[Counting comprehension data]
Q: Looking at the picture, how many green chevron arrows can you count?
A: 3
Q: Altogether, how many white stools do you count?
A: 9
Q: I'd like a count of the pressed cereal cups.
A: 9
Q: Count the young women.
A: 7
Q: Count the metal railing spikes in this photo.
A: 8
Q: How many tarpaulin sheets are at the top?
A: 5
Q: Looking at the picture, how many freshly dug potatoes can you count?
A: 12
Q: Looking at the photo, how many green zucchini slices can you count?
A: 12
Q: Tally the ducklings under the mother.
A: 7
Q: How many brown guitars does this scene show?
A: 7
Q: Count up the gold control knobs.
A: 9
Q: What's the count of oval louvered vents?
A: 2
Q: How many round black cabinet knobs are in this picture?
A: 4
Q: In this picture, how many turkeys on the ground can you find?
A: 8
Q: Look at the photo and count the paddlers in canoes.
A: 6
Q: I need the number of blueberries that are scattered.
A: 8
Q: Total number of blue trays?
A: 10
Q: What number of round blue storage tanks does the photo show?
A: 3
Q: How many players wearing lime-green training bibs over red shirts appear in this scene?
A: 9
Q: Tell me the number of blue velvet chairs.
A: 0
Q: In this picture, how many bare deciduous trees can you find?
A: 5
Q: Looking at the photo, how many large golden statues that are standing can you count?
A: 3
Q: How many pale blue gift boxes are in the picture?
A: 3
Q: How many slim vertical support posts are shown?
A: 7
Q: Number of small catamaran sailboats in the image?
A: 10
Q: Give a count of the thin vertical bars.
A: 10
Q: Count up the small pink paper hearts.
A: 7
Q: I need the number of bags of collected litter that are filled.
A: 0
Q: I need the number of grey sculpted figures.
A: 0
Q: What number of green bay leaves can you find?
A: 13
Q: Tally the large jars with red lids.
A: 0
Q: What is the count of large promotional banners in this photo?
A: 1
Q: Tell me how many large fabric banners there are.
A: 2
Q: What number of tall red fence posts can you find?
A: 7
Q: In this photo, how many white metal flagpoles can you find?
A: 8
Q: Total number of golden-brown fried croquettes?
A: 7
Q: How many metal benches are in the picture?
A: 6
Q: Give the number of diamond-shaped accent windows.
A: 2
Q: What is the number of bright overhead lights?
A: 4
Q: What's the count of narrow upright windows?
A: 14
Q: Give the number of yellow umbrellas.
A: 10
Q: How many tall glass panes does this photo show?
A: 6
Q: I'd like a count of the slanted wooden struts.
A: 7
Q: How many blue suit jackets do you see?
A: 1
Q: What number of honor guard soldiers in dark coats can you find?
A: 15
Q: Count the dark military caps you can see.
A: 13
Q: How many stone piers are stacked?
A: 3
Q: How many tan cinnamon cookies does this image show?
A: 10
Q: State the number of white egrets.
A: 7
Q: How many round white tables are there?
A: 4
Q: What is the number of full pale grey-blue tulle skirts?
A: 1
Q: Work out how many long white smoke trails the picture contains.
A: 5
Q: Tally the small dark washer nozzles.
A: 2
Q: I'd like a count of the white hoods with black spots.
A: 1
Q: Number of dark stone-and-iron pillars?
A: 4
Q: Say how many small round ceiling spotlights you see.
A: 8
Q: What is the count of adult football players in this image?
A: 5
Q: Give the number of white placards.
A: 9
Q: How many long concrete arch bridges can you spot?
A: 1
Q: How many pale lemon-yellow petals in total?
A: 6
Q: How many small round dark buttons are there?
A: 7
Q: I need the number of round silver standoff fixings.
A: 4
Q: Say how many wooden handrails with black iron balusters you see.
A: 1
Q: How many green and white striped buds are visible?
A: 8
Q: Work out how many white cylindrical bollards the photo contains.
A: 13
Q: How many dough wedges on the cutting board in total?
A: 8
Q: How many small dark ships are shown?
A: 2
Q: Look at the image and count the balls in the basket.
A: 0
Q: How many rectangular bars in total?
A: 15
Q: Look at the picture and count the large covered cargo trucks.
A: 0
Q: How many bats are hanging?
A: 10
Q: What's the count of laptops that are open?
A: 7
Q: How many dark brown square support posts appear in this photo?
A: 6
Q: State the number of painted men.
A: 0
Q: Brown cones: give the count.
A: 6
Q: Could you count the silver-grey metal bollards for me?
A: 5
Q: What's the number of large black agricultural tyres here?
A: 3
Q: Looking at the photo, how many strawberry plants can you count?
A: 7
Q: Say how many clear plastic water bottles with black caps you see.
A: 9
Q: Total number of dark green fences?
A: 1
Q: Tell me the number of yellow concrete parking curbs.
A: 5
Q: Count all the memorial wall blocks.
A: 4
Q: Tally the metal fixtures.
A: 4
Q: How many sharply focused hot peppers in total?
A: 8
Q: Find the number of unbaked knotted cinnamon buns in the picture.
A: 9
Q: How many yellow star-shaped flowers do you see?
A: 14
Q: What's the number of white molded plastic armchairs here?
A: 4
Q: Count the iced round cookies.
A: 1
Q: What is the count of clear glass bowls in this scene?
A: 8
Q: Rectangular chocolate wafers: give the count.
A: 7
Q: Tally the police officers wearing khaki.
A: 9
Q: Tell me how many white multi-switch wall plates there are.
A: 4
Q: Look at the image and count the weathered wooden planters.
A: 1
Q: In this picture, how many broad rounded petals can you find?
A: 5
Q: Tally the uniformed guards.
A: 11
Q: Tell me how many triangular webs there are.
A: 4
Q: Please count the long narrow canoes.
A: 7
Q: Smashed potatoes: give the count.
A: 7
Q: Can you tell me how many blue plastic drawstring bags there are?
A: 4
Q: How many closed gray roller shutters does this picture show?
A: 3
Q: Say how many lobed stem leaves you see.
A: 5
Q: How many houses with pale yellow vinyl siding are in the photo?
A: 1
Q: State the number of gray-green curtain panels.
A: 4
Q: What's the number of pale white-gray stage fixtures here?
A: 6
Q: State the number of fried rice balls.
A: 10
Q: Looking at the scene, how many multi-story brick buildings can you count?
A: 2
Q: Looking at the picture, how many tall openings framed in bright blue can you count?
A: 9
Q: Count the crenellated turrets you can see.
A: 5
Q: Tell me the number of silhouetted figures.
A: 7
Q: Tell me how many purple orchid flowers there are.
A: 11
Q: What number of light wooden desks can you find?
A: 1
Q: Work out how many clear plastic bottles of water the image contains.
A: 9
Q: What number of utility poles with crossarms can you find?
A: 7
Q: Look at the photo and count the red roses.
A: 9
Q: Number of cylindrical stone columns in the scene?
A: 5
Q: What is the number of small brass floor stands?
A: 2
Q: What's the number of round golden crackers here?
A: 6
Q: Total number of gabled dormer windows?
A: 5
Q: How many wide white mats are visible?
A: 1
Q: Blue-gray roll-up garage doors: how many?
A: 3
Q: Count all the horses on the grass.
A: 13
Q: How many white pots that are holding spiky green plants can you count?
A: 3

Work request: Each record above is to be restated word for word.

Reply to the task:
Q: Looking at the picture, how many green chevron arrows can you count?
A: 3
Q: Altogether, how many white stools do you count?
A: 9
Q: I'd like a count of the pressed cereal cups.
A: 9
Q: Count the young women.
A: 7
Q: Count the metal railing spikes in this photo.
A: 8
Q: How many tarpaulin sheets are at the top?
A: 5
Q: Looking at the picture, how many freshly dug potatoes can you count?
A: 12
Q: Looking at the photo, how many green zucchini slices can you count?
A: 12
Q: Tally the ducklings under the mother.
A: 7
Q: How many brown guitars does this scene show?
A: 7
Q: Count up the gold control knobs.
A: 9
Q: What's the count of oval louvered vents?
A: 2
Q: How many round black cabinet knobs are in this picture?
A: 4
Q: In this picture, how many turkeys on the ground can you find?
A: 8
Q: Look at the photo and count the paddlers in canoes.
A: 6
Q: I need the number of blueberries that are scattered.
A: 8
Q: Total number of blue trays?
A: 10
Q: What number of round blue storage tanks does the photo show?
A: 3
Q: How many players wearing lime-green training bibs over red shirts appear in this scene?
A: 9
Q: Tell me the number of blue velvet chairs.
A: 0
Q: In this picture, how many bare deciduous trees can you find?
A: 5
Q: Looking at the photo, how many large golden statues that are standing can you count?
A: 3
Q: How many pale blue gift boxes are in the picture?
A: 3
Q: How many slim vertical support posts are shown?
A: 7
Q: Number of small catamaran sailboats in the image?
A: 10
Q: Give a count of the thin vertical bars.
A: 10
Q: Count up the small pink paper hearts.
A: 7
Q: I need the number of bags of collected litter that are filled.
A: 0
Q: I need the number of grey sculpted figures.
A: 0
Q: What number of green bay leaves can you find?
A: 13
Q: Tally the large jars with red lids.
A: 0
Q: What is the count of large promotional banners in this photo?
A: 1
Q: Tell me how many large fabric banners there are.
A: 2
Q: What number of tall red fence posts can you find?
A: 7
Q: In this photo, how many white metal flagpoles can you find?
A: 8
Q: Total number of golden-brown fried croquettes?
A: 7
Q: How many metal benches are in the picture?
A: 6
Q: Give the number of diamond-shaped accent windows.
A: 2
Q: What is the number of bright overhead lights?
A: 4
Q: What's the count of narrow upright windows?
A: 14
Q: Give the number of yellow umbrellas.
A: 10
Q: How many tall glass panes does this photo show?
A: 6
Q: I'd like a count of the slanted wooden struts.
A: 7
Q: How many blue suit jackets do you see?
A: 1
Q: What number of honor guard soldiers in dark coats can you find?
A: 15
Q: Count the dark military caps you can see.
A: 13
Q: How many stone piers are stacked?
A: 3
Q: How many tan cinnamon cookies does this image show?
A: 10
Q: State the number of white egrets.
A: 7
Q: How many round white tables are there?
A: 4
Q: What is the number of full pale grey-blue tulle skirts?
A: 1
Q: Work out how many long white smoke trails the picture contains.
A: 5
Q: Tally the small dark washer nozzles.
A: 2
Q: I'd like a count of the white hoods with black spots.
A: 1
Q: Number of dark stone-and-iron pillars?
A: 4
Q: Say how many small round ceiling spotlights you see.
A: 8
Q: What is the count of adult football players in this image?
A: 5
Q: Give the number of white placards.
A: 9
Q: How many long concrete arch bridges can you spot?
A: 1
Q: How many pale lemon-yellow petals in total?
A: 6
Q: How many small round dark buttons are there?
A: 7
Q: I need the number of round silver standoff fixings.
A: 4
Q: Say how many wooden handrails with black iron balusters you see.
A: 1
Q: How many green and white striped buds are visible?
A: 8
Q: Work out how many white cylindrical bollards the photo contains.
A: 13
Q: How many dough wedges on the cutting board in total?
A: 8
Q: How many small dark ships are shown?
A: 2
Q: Look at the image and count the balls in the basket.
A: 0
Q: How many rectangular bars in total?
A: 15
Q: Look at the picture and count the large covered cargo trucks.
A: 0
Q: How many bats are hanging?
A: 10
Q: What's the count of laptops that are open?
A: 7
Q: How many dark brown square support posts appear in this photo?
A: 6
Q: State the number of painted men.
A: 0
Q: Brown cones: give the count.
A: 6
Q: Could you count the silver-grey metal bollards for me?
A: 5
Q: What's the number of large black agricultural tyres here?
A: 3
Q: Looking at the photo, how many strawberry plants can you count?
A: 7
Q: Say how many clear plastic water bottles with black caps you see.
A: 9
Q: Total number of dark green fences?
A: 1
Q: Tell me the number of yellow concrete parking curbs.
A: 5
Q: Count all the memorial wall blocks.
A: 4
Q: Tally the metal fixtures.
A: 4
Q: How many sharply focused hot peppers in total?
A: 8
Q: Find the number of unbaked knotted cinnamon buns in the picture.
A: 9
Q: How many yellow star-shaped flowers do you see?
A: 14
Q: What's the number of white molded plastic armchairs here?
A: 4
Q: Count the iced round cookies.
A: 1
Q: What is the count of clear glass bowls in this scene?
A: 8
Q: Rectangular chocolate wafers: give the count.
A: 7
Q: Tally the police officers wearing khaki.
A: 9
Q: Tell me how many white multi-switch wall plates there are.
A: 4
Q: Look at the image and count the weathered wooden planters.
A: 1
Q: In this picture, how many broad rounded petals can you find?
A: 5
Q: Tally the uniformed guards.
A: 11
Q: Tell me how many triangular webs there are.
A: 4
Q: Please count the long narrow canoes.
A: 7
Q: Smashed potatoes: give the count.
A: 7
Q: Can you tell me how many blue plastic drawstring bags there are?
A: 4
Q: How many closed gray roller shutters does this picture show?
A: 3
Q: Say how many lobed stem leaves you see.
A: 5
Q: How many houses with pale yellow vinyl siding are in the photo?
A: 1
Q: State the number of gray-green curtain panels.
A: 4
Q: What's the number of pale white-gray stage fixtures here?
A: 6
Q: State the number of fried rice balls.
A: 10
Q: Looking at the scene, how many multi-story brick buildings can you count?
A: 2
Q: Looking at the picture, how many tall openings framed in bright blue can you count?
A: 9
Q: Count the crenellated turrets you can see.
A: 5
Q: Tell me the number of silhouetted figures.
A: 7
Q: Tell me how many purple orchid flowers there are.
A: 11
Q: What number of light wooden desks can you find?
A: 1
Q: Work out how many clear plastic bottles of water the image contains.
A: 9
Q: What number of utility poles with crossarms can you find?
A: 7
Q: Look at the photo and count the red roses.
A: 9
Q: Number of cylindrical stone columns in the scene?
A: 5
Q: What is the number of small brass floor stands?
A: 2
Q: What's the number of round golden crackers here?
A: 6
Q: Total number of gabled dormer windows?
A: 5
Q: How many wide white mats are visible?
A: 1
Q: Blue-gray roll-up garage doors: how many?
A: 3
Q: Count all the horses on the grass.
A: 13
Q: How many white pots that are holding spiky green plants can you count?
A: 3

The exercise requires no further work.